Title: Viewing the hostname in an SSL certificate Notice: Licensed to the Apache Software Foundation (ASF) under one or more contributor license agreements. See the NOTICE file distributed with this work for additional information regarding copyright ownership. The ASF licenses this file to you under the Apache License, Version 2.0 (the "License"); you may not use this file except in compliance with the License. You may obtain a copy of the License at . http://www.apache.org/licenses/LICENSE-2.0 . Unless required by applicable law or agreed to in writing, software distributed under the License is distributed on an "AS IS" BASIS, WITHOUT WARRANTIES OR CONDITIONS OF ANY KIND, either express or implied.

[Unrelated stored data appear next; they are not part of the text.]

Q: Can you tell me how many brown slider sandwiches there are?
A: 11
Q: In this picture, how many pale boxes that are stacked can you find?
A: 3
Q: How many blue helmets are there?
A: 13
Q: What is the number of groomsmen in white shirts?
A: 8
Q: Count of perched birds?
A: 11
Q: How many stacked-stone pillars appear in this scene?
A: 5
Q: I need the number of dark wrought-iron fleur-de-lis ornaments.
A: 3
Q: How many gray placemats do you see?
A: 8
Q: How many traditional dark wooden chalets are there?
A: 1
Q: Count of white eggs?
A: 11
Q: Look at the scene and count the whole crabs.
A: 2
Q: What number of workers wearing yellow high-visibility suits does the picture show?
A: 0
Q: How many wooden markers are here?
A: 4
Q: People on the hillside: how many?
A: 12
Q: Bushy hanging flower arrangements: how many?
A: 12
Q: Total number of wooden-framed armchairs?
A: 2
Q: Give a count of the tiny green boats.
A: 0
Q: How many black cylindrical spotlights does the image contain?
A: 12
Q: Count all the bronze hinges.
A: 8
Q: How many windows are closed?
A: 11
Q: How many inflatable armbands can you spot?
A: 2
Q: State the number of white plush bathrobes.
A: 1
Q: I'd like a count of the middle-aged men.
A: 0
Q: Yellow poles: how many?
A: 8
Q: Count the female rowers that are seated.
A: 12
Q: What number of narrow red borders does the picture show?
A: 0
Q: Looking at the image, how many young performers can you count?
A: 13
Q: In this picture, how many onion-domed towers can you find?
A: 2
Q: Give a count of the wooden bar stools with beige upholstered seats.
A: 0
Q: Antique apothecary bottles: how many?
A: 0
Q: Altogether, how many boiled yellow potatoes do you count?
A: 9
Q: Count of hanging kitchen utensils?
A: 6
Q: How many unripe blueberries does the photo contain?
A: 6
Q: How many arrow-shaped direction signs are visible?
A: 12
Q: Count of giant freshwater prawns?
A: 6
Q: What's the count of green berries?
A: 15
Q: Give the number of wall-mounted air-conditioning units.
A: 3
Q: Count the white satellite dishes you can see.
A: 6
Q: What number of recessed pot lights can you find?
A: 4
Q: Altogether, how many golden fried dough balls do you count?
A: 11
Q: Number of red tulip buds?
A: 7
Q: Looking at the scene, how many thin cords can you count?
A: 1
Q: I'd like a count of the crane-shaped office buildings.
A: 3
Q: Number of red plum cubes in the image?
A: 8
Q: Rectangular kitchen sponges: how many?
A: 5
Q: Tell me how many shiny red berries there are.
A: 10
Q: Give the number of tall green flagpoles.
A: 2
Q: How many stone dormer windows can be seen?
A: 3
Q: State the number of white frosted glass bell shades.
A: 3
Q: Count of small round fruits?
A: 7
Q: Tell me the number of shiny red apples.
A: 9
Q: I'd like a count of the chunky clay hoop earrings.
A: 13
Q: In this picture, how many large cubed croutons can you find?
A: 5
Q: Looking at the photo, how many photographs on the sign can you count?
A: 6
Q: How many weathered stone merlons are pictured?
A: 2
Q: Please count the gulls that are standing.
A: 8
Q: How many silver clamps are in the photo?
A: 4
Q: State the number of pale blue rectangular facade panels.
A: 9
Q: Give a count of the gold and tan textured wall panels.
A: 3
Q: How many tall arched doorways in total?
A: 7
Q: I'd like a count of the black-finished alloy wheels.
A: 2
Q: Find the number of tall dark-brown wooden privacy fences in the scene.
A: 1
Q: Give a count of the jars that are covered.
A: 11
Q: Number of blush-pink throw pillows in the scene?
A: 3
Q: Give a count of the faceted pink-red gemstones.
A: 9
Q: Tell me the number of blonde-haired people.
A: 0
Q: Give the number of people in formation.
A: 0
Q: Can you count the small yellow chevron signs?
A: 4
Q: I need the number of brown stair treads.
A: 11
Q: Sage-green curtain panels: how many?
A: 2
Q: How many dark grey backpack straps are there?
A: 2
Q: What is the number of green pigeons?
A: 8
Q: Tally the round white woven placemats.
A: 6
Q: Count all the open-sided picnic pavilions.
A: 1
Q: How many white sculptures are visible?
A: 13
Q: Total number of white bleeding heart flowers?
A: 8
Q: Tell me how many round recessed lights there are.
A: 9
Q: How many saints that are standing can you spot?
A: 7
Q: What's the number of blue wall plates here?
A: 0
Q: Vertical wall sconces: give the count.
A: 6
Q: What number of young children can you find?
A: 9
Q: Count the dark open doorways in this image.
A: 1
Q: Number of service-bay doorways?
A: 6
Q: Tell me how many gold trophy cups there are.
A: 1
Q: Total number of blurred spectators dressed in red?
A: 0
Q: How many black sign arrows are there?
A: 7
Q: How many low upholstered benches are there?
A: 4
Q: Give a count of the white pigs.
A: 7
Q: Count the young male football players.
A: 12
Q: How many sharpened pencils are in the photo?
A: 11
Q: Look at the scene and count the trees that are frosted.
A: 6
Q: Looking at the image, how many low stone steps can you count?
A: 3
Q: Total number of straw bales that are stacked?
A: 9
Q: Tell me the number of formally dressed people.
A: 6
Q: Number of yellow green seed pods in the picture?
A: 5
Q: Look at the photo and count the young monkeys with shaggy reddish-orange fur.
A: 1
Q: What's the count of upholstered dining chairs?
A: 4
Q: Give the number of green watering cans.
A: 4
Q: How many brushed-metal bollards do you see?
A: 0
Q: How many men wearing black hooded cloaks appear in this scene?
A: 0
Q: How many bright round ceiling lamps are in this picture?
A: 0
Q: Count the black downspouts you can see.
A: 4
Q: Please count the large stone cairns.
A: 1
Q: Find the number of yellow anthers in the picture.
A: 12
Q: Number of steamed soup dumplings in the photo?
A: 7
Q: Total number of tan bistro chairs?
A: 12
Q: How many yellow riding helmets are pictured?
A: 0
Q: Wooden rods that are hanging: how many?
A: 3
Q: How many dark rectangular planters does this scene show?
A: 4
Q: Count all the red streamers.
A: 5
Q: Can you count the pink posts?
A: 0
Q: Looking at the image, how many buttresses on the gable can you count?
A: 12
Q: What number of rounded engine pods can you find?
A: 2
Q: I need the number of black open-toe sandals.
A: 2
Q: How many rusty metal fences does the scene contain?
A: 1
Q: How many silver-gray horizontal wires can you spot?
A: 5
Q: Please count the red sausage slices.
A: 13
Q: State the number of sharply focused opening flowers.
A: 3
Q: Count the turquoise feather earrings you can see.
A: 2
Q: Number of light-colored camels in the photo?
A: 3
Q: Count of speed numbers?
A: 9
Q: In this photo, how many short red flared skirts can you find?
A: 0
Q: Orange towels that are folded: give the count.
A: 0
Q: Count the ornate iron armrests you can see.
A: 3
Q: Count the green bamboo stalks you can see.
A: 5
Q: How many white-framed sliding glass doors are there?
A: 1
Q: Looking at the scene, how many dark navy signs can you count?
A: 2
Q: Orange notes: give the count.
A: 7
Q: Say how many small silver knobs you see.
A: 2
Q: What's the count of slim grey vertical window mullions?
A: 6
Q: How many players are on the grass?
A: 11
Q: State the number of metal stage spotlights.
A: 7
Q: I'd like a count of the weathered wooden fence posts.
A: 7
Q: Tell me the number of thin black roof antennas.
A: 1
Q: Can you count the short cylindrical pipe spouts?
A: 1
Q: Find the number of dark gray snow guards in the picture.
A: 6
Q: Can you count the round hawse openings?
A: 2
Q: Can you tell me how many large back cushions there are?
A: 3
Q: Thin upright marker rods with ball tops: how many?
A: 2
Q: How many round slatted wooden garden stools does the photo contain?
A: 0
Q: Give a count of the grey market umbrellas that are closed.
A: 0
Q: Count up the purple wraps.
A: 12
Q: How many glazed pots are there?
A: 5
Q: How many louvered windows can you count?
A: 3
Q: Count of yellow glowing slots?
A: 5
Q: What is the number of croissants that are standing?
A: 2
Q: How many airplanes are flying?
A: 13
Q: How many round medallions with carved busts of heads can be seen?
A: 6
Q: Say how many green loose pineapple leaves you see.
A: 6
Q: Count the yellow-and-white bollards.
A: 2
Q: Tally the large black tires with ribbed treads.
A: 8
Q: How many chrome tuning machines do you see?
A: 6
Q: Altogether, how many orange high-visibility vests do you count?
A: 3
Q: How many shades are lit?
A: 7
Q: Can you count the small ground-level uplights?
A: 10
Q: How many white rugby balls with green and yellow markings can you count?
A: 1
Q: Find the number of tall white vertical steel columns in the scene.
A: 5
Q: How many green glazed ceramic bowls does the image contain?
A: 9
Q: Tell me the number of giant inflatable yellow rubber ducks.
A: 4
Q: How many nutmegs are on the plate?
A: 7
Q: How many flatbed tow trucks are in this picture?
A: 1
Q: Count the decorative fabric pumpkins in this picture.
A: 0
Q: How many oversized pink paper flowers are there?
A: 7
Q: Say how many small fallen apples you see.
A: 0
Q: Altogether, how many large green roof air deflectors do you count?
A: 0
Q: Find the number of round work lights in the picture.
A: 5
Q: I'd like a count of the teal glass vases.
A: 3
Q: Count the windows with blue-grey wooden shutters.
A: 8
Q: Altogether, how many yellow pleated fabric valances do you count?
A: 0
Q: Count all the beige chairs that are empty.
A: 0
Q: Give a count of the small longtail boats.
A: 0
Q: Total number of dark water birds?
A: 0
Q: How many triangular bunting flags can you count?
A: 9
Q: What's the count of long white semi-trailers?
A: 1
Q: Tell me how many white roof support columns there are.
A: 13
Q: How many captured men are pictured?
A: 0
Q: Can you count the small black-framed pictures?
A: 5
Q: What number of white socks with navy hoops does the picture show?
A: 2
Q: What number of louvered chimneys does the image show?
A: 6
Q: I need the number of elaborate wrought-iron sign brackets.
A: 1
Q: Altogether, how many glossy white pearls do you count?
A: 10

See the License for the specific language governing permissions and limitations under the License. The hostname in an SSL certificate used for LDAP must match the hostname entered in the conf.php file (this is the SSL certificate actually installed on the LDAP server, not the CA certificate). If you have no control over making it match, you can just put an entry in /etc/hosts with the IP of the LDAP server and the hostname that is in the certificate. To view the hostname in the certificate, you need a file containing the certificate (mycert.pem is used in the example). Run the following command to see the hostname that is set in the certificate:
openssl x509 -in /tmp/mycert.pem -subject -noout
You should see something like:
subject= /OU=Domain Control Validated/CN=ldap.example.edu
The hostname is after the **CN=** part. So, **ldap.example.edu** is the hostname in this example.